Он вдруг вспомнил лицо противника, с которым ему довелось сойтись в пока еще честной спортивной схватке. Жесткие, колючие глаза, цвет которых даже разобрать нельзя. Эти глаза можно определить одним словом — злые. Предельно сосредоточенное лицо, плотно сжатые губы, волевой подбородок. И вена на лбу, вздувшаяся, темная, пульсирующая. Откуда Константин мог знать о ней? Все, вспомнил…
… — Магомет был красывый мужчына. Да, очэнь красывый, такой смуглый. Там в пустыне было много солнца. Очэнь много, как здэсь…
Афганская провинция Гильменд. Сюда, в место расположения отдельного отряда спецназначения, однажды попал боец Константин Панфилов.

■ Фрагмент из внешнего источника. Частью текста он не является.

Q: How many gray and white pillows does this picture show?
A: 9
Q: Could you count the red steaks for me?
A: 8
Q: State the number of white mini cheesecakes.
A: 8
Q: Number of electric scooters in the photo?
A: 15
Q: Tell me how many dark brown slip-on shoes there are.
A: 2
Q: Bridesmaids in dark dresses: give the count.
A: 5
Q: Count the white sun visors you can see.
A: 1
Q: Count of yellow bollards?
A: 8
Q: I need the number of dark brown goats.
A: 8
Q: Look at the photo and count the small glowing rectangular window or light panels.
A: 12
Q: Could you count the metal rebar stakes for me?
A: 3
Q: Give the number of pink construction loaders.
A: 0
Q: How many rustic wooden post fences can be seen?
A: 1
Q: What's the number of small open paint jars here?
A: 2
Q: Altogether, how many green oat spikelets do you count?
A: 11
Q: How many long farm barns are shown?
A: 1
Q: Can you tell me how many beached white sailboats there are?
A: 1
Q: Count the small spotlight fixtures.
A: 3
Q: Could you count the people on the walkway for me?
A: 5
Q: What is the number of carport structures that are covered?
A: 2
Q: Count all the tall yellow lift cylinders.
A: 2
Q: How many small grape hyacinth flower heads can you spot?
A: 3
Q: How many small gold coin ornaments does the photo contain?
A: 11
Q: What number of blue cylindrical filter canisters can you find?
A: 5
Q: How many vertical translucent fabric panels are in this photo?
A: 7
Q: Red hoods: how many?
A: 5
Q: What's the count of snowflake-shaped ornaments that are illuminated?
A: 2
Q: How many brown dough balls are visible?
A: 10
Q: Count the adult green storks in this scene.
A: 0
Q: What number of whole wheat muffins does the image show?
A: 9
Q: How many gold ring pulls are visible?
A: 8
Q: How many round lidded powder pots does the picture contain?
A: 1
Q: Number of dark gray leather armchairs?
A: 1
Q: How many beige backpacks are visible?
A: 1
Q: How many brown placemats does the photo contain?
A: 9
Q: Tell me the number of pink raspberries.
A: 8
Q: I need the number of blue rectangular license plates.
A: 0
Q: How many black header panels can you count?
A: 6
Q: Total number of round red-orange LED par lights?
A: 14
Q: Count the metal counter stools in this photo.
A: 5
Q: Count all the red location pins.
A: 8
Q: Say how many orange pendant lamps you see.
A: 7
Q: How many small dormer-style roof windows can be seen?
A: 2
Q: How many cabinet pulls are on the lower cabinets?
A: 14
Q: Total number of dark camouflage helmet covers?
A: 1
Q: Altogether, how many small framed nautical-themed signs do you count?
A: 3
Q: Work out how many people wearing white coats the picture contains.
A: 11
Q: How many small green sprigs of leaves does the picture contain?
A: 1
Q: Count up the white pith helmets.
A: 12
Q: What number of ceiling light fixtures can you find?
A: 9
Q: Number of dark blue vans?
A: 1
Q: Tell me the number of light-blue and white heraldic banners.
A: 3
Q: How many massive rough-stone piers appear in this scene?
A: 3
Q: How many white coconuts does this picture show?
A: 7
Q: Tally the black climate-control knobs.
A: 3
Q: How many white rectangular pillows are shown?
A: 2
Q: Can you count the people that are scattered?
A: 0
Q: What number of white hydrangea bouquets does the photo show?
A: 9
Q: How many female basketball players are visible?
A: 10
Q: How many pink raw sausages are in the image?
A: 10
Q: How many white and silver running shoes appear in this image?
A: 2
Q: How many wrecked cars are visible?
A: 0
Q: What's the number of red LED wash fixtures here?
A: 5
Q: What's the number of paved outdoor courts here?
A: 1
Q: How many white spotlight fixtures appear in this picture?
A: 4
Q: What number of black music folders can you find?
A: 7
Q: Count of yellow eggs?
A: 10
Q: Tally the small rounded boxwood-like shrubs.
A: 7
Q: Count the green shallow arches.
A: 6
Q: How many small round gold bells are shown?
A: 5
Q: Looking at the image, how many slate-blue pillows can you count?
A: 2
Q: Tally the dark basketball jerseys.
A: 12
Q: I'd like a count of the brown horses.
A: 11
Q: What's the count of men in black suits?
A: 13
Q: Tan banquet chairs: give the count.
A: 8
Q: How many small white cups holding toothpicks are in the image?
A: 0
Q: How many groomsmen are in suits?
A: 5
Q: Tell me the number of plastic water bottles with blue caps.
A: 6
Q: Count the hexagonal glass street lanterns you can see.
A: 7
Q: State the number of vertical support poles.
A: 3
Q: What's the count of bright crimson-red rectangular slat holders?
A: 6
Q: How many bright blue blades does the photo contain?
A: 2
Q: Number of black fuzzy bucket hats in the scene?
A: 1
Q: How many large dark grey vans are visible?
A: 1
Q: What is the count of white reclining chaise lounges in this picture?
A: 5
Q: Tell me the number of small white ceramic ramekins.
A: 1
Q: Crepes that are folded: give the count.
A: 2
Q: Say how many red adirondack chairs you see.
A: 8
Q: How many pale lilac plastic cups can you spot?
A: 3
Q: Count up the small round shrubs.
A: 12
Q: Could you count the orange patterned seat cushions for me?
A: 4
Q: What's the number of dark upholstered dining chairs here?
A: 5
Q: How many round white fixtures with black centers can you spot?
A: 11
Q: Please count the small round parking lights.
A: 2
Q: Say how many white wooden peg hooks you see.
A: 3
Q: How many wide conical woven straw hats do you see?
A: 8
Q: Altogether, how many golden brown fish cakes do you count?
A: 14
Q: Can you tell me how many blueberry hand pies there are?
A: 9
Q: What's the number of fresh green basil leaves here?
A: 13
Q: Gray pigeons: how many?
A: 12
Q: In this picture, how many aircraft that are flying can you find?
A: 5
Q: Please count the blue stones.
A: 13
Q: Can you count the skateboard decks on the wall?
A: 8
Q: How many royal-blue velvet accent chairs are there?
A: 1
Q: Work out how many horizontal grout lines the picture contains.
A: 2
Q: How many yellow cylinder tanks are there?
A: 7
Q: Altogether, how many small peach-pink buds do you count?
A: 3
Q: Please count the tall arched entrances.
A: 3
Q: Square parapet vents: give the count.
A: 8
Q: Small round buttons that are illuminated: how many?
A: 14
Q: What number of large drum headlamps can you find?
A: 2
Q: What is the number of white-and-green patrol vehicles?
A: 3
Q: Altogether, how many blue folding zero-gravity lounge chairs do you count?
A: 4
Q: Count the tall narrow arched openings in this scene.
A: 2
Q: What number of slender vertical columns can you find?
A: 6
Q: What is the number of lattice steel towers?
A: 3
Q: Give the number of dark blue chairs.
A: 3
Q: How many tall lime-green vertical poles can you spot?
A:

Пустыня Дашти Марго — как огромная детская песочница. Песок — то глубокий и рыхлый, то рассыпанный тонкой пылью по выжженному камню.
В пустыне Дашти Марго над всем царит солнце — безумное, испепеляющее, злое. Солнце сводит с ума, парализует волю, лишает мозг мыслей обо всем, кроме воды. Даже ночью, когда жара спадает, невозможно думать и мечтать ни о чем ином, кроме спасительной влаги.
Сколько раз Константину снились одинаковые сны: огромная река или озеро, в котором можно плыть, наслаждаясь невесомостью собственного тела. Но хочется не плавать, а выпить всю эту массу воды одним глотком.
К отдельному отряду спецназначения был прикомандирован капитан-афганец, имя которого уже стерлось из памяти Константина. Этот офицер закончил военное училище на территории Советского Союза и в составе правительственных войск принимал участие в боях с моджахедами. Он довольно бегло, хотя и не всегда правильно, разговаривал на русском языке, часто и охотно общался с «шурави».
Однажды вечером афганский капитан попытался объяснить Константину, который еще не успел заснуть, почему так трудно воевать с моджахедами.
— Они правоверные мусульмане. Панымаешь, шурави? Они не хотят, чтобы кто-то вторгался в их жизнь. Они живут по исламским законам и обычаям, презирают неверных. Все мусульмане — братья по вере.
— Почему же ты воюешь с ними? Сам-то, наверное, мусульманин? — спросил Константин.
— Я — афганец, но я не мусульманин. Нет, я был мусульманином, но потом… Это очень сложно объяснить. Если бы я лучше знал ваш язык… Я верю в Маркса.